As I have been sharing the outcomes of my past 400lb weight gain, webwide I have met others who have suffered severe weight gains and the outcomes of endocrine illness. Danielle is a blogger who has faced the severe outcomes of Cushings Disease on her blog Life with Cushings. For many years I did seek support with the Cushings community although I was diagnosed with pseudo Cushings [high cortisol] and severe PCOS, there are many of the same problems and symptoms. When I was in the Cushings community online, many relayed stories of how doctors considered them liars and they had diagnosis delayed. Others still wrote about how previous friends, family members and others treated them differently for their weight. Those who suffer other endocrine problems such as hypothyroidism and other conditions that affect weight also too face these things. The Cushings community offered me much support and information even on my thyroid and other problems and helped keep me going. Danielle's experience regarding her weight gain and what she went through, I relate so much too! So I wanted to share her story and pictures---She is a brave young woman! Thanks so much Danielle!
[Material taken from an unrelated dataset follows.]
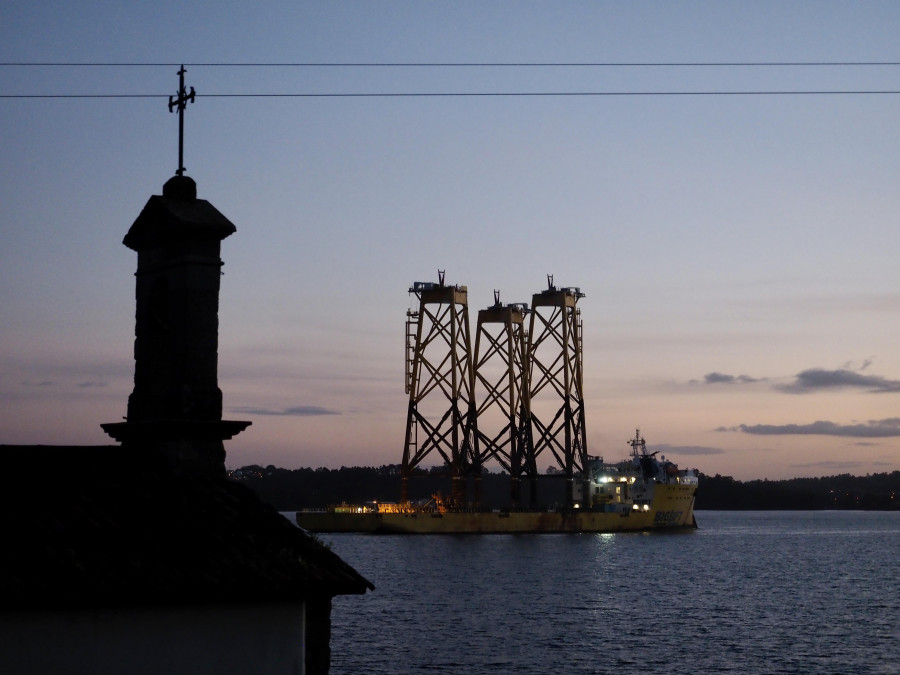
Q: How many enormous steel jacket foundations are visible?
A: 3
I was a happy, healthy, active, tall, and thin child. When I was 22, I was diagnosed with Cushing’s Disease. Cushing’s diseased is caused by a tumor in the pituitary gland that causes your body to produce too much of a hormone called cortisol, which helps your body respond to stress. Cushing’s caused me to gain over 130lbs on my slim frame, and I topped out at 285lbs. When I was obese, it was because of an endocrine disease that could have cost me my life, but people that didn’t know me, didn’t know that. They just saw me as another obese person in an obese nation.
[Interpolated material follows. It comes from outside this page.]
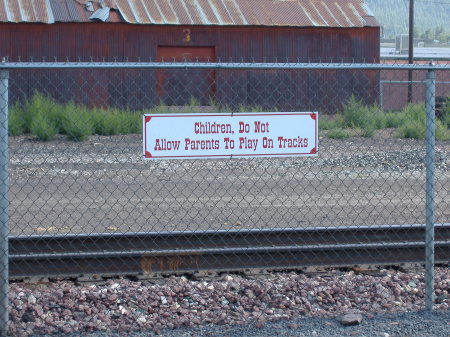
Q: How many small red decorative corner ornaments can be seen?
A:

I remember seeing people that I went to high school with, and they would either pretend not to know who I was when I smiled and waved, or quickly turn away and pretend not to know me. I could tell strangers would stare at me when I walked by, and coworkers assumed I overate like the rest of them. But I rarely ate fast-food. I rarely overate.
I would never get any interest from guys. My college friends would go out every weekend night and I would stay in, because I couldn’t bear the walk downtown. I would drive to class, because the cost of getting a ticket was easier than the stares when I sat in class trying to catch my breath for 10 minutes.
I even found a letter from my freshman year roommate, telling a friend that she hoped I would drop dead of a heart attack from eating too much because I was so disgusting.
After two brain surgeries and a bilateral adrenalectomy, I am now back to "normal" size at 170lbs and 5’8”. I never get those looks anymore. I get more attention from guys. I don’t feel the stares behind my back. I don’t get harassed as much at work. But why? Why do I deserve these basic rights as a thin person more than a fat person?
It’s sad when you’re fighting for your life, but your biggest concern is if someone will bring you to tears over a comment or a look, just because of your weight. It’s not fair.